Teaching with Technology
Teaching with technology doesn’t always work; perhaps that’s an odd statement to make when introducing a website which promotes technology in teaching. However, I think it’s important to clarify that I do acknowledge the difficulties with implementation from a practitioners perspective. I have experienced lesson failures from using technology, but let’s face it we have all had a lesson which hasn’t worked well when we’ve used traditional methods too.
There are relevant concerns about the inclusion of technology in lessons, let me try to address these.
1. It takes too much time to get learners registered to use the technology.
I agree that introducing a registration process in the middle of a lesson interrupts the flow and risks losing student focus. There are two ways to prevent this from happening. You could select three pieces of technology that you plan to try an implement in the next academic year; there’s no need to rush into using technology in the very next lesson, and you don’t need to make every lesson technology-based. Once you have made your software selections get each student registered on the three different software tools in one sitting; the first day of term is ideal for this. Alternatively, get students to register for the software at home a week or two before the technology tool will be used in class, this enables instant log-ins on the day.
2. The students need to be taught how to use the technology, in addition to teaching the lesson topic; this wastes valuable lesson time.
Yes, but there is a way around this, it just needs some careful planning. Not easy when managing large caseloads of students, alongside piles of marking, lesson planning, administration tasks etc. This is why I stress you should only select three new pieces of technology to use; there isn’t the time to plan effectively otherwise.
Firstly use the technology yourself, on multiple occasions. Technology doesn’t just have to be used by students to enhance lessons; lesson delivery will be improved through the use of technology too. For example, if you have decided to introduce an online mind mapping tool, such as Coggle or Mindmeister, the first time you use it should be in your lesson delivery.
Mind maps can be used at any point in a lesson, start by showing a ready-made mind map to give an overview of a topic. The time you have spent learning the software has then been beneficial as you have created something to use in your lesson. Then use the same mind mapping tool a few weeks later to create a mind map with your students. Load the software onto the whiteboard, start with your centre topic and add branches to it as students share their ideas with you. This is a win, win situation, you have gained more experience using the software and the students have had a demo of the software too.

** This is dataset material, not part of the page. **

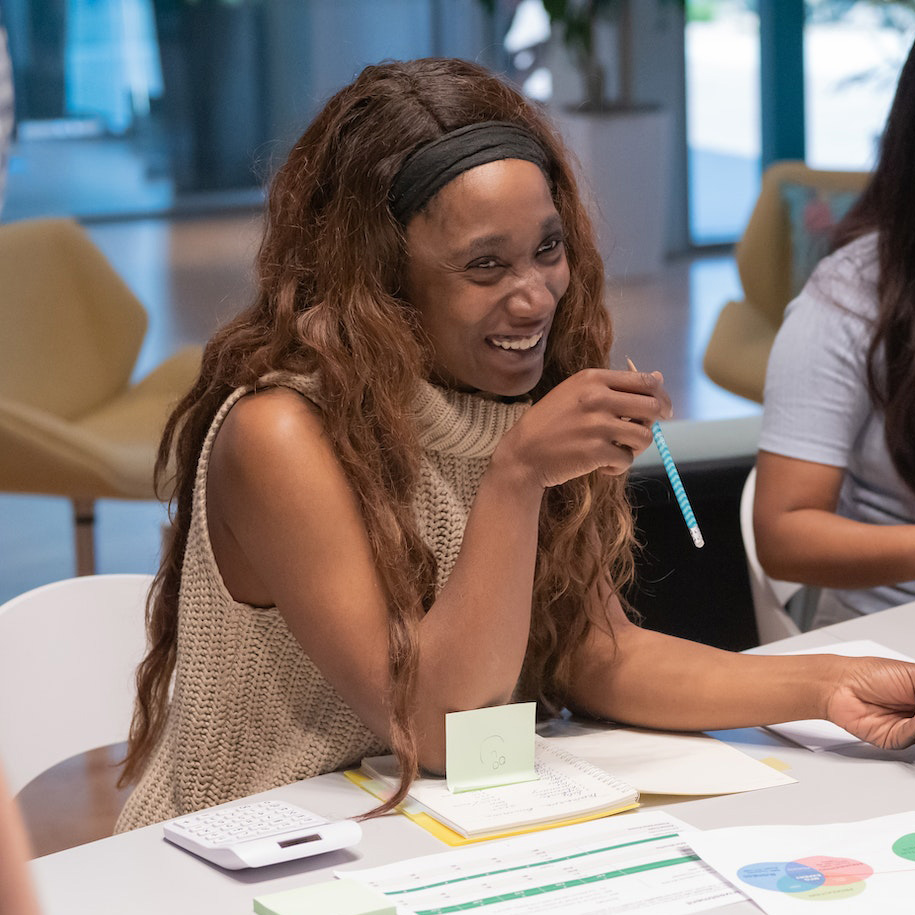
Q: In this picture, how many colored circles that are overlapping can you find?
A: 3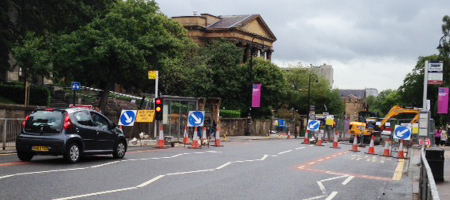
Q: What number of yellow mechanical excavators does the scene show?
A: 1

Similar to traditional teaching methods, online mind maps enable collaboration as groups of students can all work on the same mind map at once from different computers. However, technology-based mind mapping tools have the added benefit that the content can be easily updated as new ideas unfold. It’s also possible for the student to add images, videos and weblinks to enhance further. Mind maps are also great notetaking and revision aids, so in teaching students how to use this tool, you have also provided them with the opportunity to use the software independently for themselves in their future studies.
Once you are comfortable with the software, match it to an upcoming lesson which requires students to use mind maps. Then create an instruction sheet for the students to refer to if they face difficulties when using it for themselves. If it helps, I have included a downloadable handout on how to use Mindmeister (and handouts for other tools), because if this reduces planning time for other practitioners, then I’m happy to share.
3. When things go wrong.
If you have followed step 2, then this point becomes less of an issue. You will no longer feel the need to have a tech expert in the room because you will have used the technology for yourself on multiple occasions, so you will be aware of how to rectify any potential issues that arise. Plus, we all reflect on what worked and what didn’t when we use traditional teaching methods, so it’s just the same thing when we reflect on how we could make the technology work better for us when we use it again next time.

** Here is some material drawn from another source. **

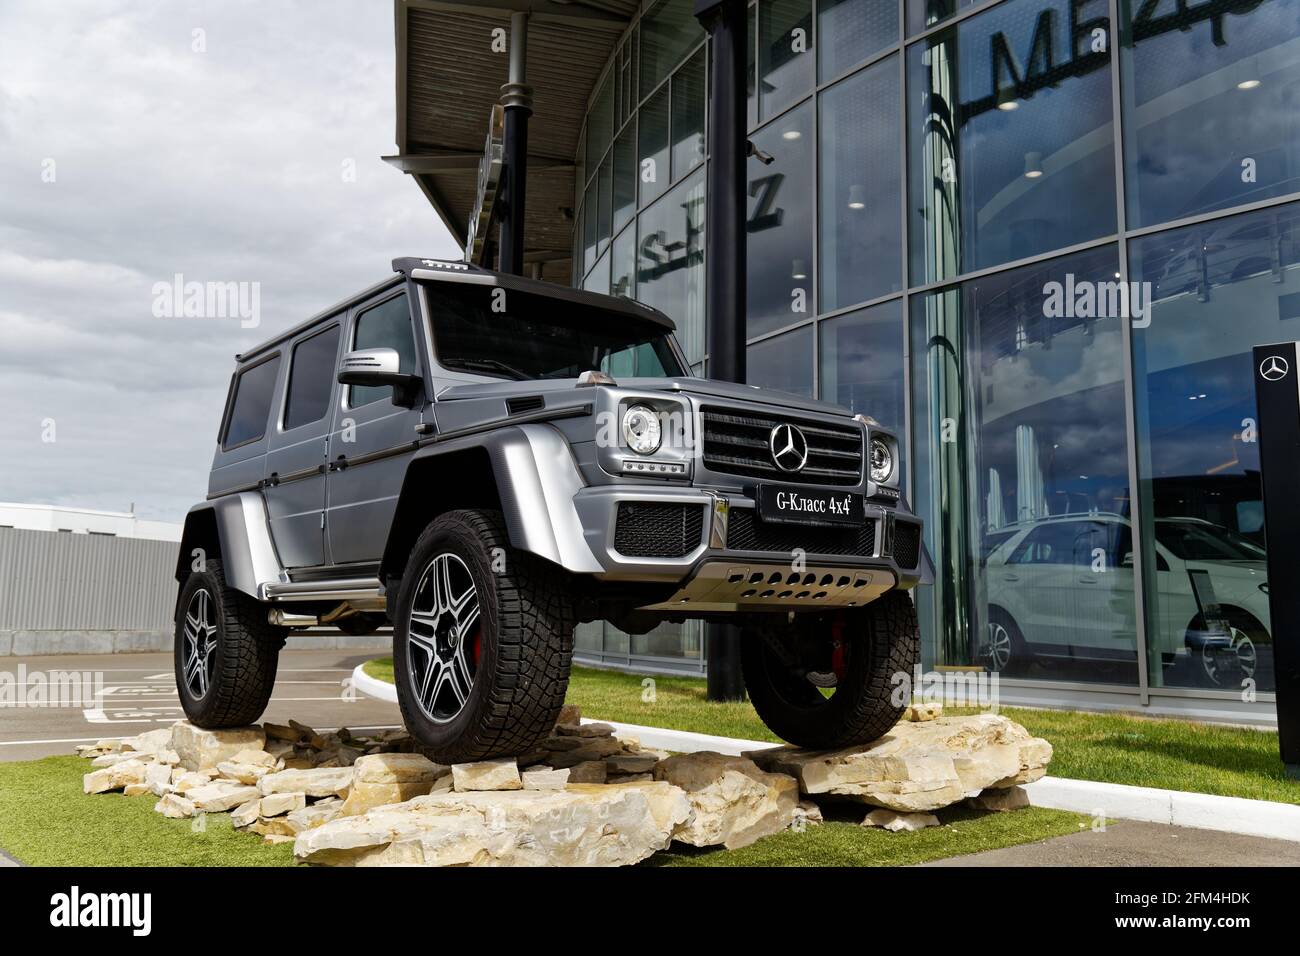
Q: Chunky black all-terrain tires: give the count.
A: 3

This website includes multiple examples of when free technologies could be used to enable increased collaboration, engagement, differentiation, ease of assessment and recording of progress, to name just a few benefits. I do not use technology in every lesson; it’s not necessary to. However, I do try to subtly embed it at various points throughout the academic year because I know from experience that when used confidently and at the right moment, it can improve learner outcomes.